Contingency: If an auto-advance regression is discovered post-integration, introduce a mandatory UserActionToken parameter on all step-transition events so the BLoC can structurally refuse transitions that do not originate from a user gesture handler.
The ConfirmBeforeSubmitScreen requires deep-linking back to specific wizard steps for corrections. Implementing bidirectional navigation within a multi-step wizard while preserving all previously entered state is architecturally non-trivial and may conflict with the existing StatefulShellRoute navigation setup described in the app architecture.
Mitigation & Contingency
Mitigation: Design the ConfirmBeforeSubmitScreen's back-navigation links to dispatch a GoToStep event on the WizardStateManager rather than using GoRouter's pop() chain. This keeps navigation state entirely in the BLoC and avoids coupling to the router's stack semantics.
Contingency: If BLoC-driven step navigation proves incompatible with the router, implement the correction flow as a dedicated sub-route that pre-populates its form from the WizardStateManager's current draft, then merges the edited field back into the draft on completion before returning to the confirm screen.
The CognitiveAccessibilityAudit utility must inspect live widget trees for violations such as icon-only buttons. Flutter's widget tree inspection APIs are available in test mode but have limitations in identifying semantic intent (e.g. distinguishing a decorative icon from a navigation button). False negatives could give a false sense of compliance.
Mitigation & Contingency
Mitigation: Augment the audit with a convention-based approach: require all navigation buttons to use a named wrapper widget (e.g. LabelledNavigationButton) that the audit can detect by type, rather than relying solely on widget-tree semantics analysis.
Contingency: If widget-tree detection proves insufficiently reliable, scope the CognitiveAccessibilityAudit to route-configuration analysis (verifying back navigation availability per route) and static analysis of wizard step count definitions via the CognitiveLoadRuleEngine, which provides deterministic results.
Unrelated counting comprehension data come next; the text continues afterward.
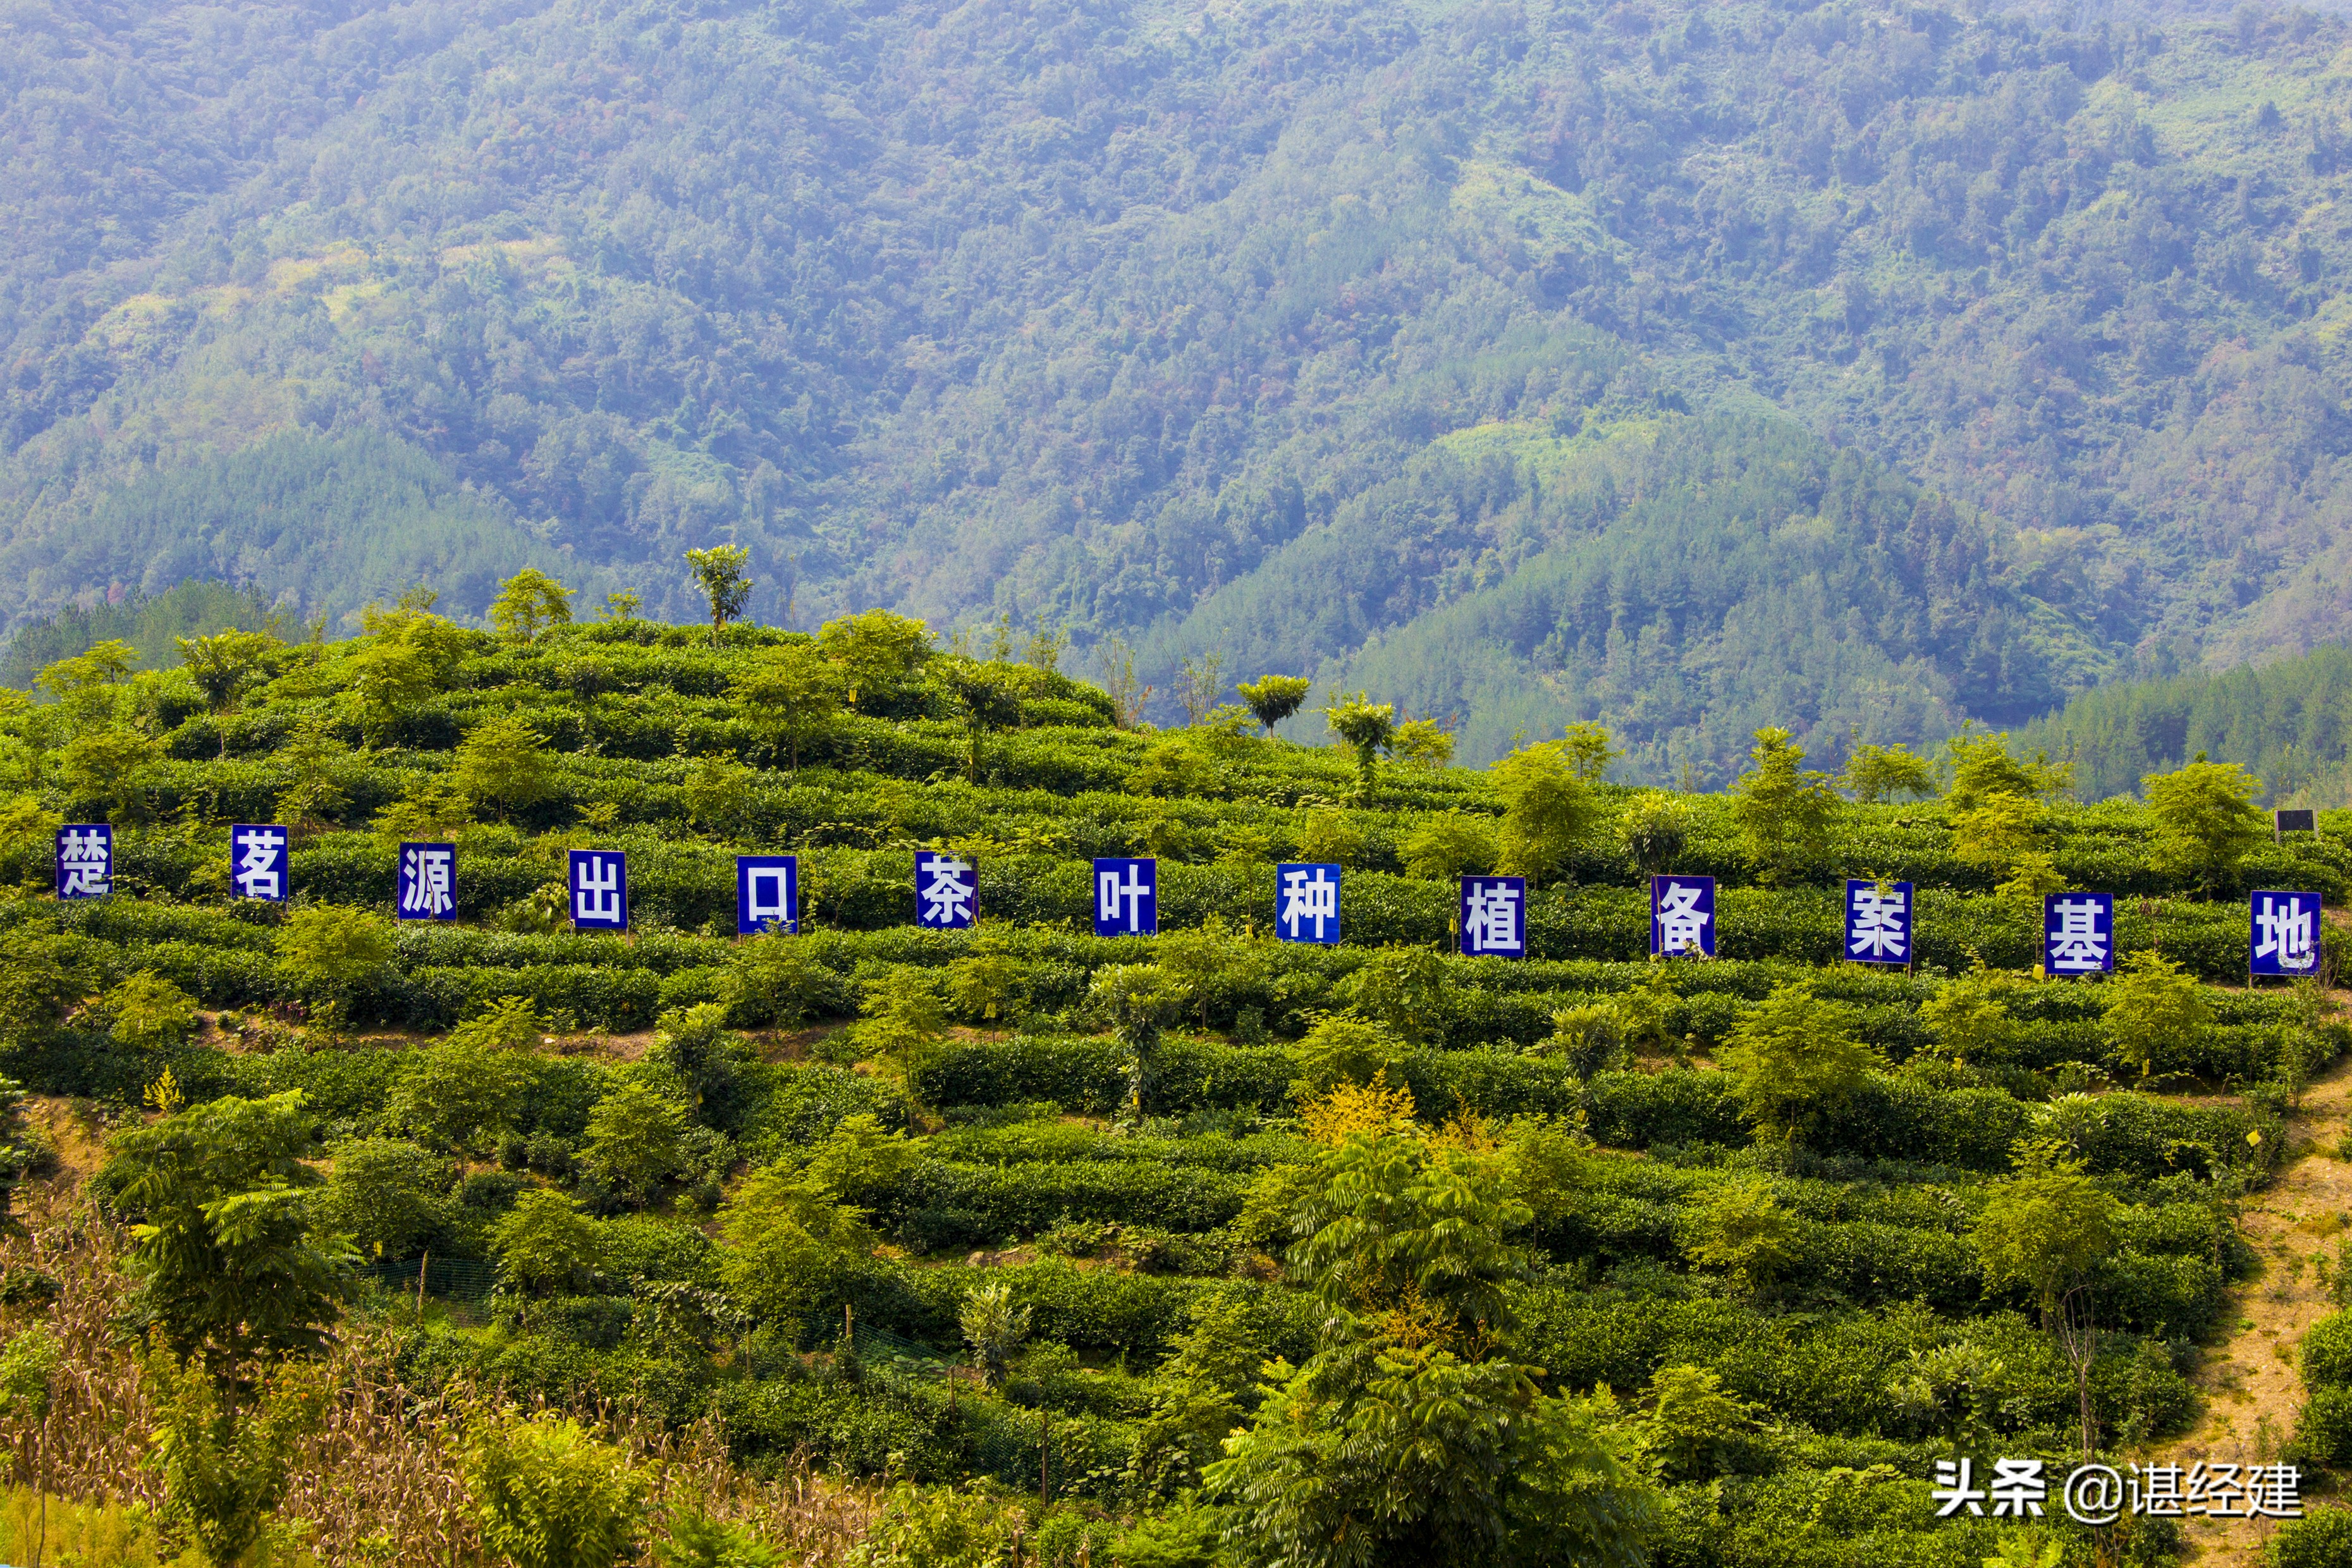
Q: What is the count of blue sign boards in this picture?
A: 13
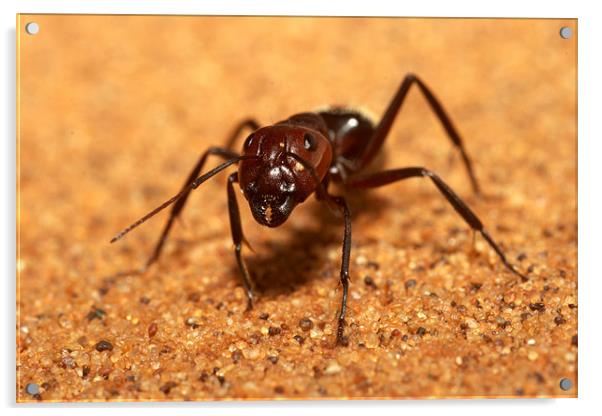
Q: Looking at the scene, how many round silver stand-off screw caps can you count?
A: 4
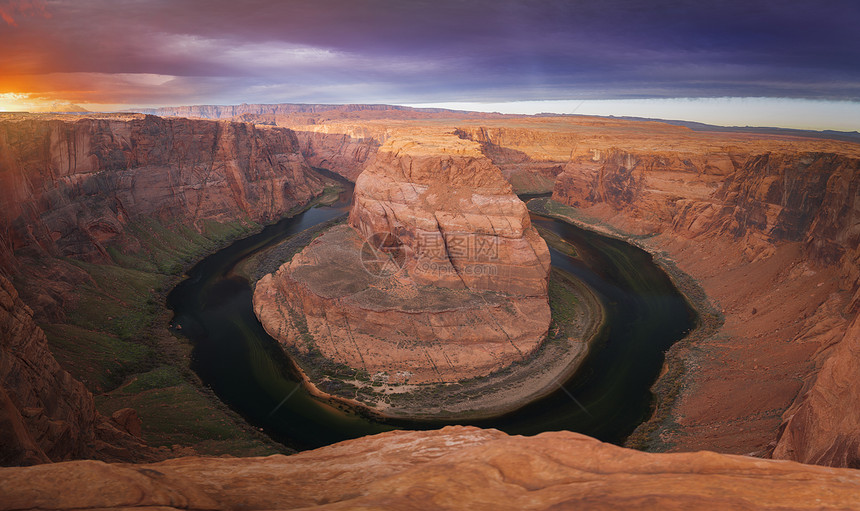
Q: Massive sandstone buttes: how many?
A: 1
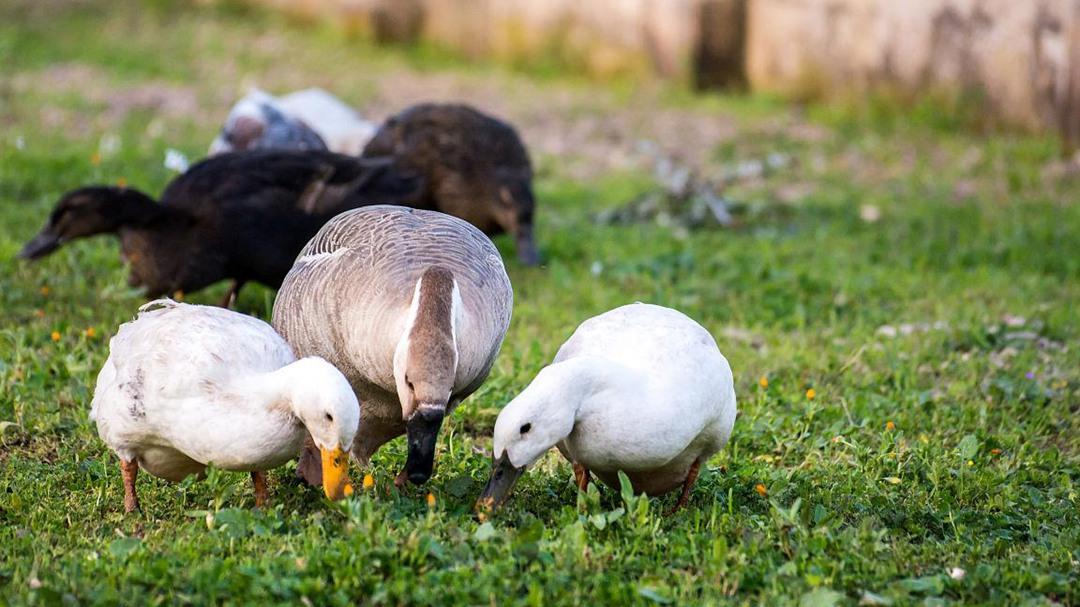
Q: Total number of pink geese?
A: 0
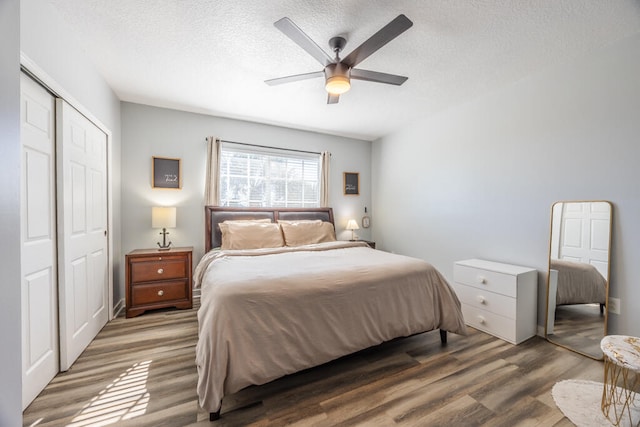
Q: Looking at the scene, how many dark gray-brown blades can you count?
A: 5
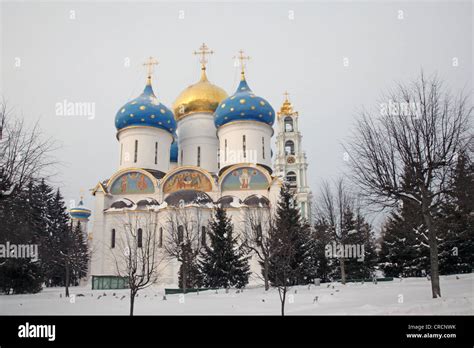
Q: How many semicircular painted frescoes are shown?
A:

The InlineContextualHelpWidget sources content from a bundled JSON asset via the HelpContentRegistry. If help texts are missing for newly added screens or fields (a likely scenario as the 61-feature app grows), the widget silently shows nothing, degrading the accessibility experience without any visible failure.
Mitigation & Contingency
Mitigation: Integrate a CognitiveAccessibilityAudit check that verifies every registered (screenId, fieldId) pair that requests help has a corresponding entry in the HelpContentRegistry bundle. Run this check in CI as part of the audit report.
Contingency: Add a debug-mode overlay that highlights fields with missing help entries using a visible warning indicator, making coverage gaps immediately obvious to developers during local development before they reach CI.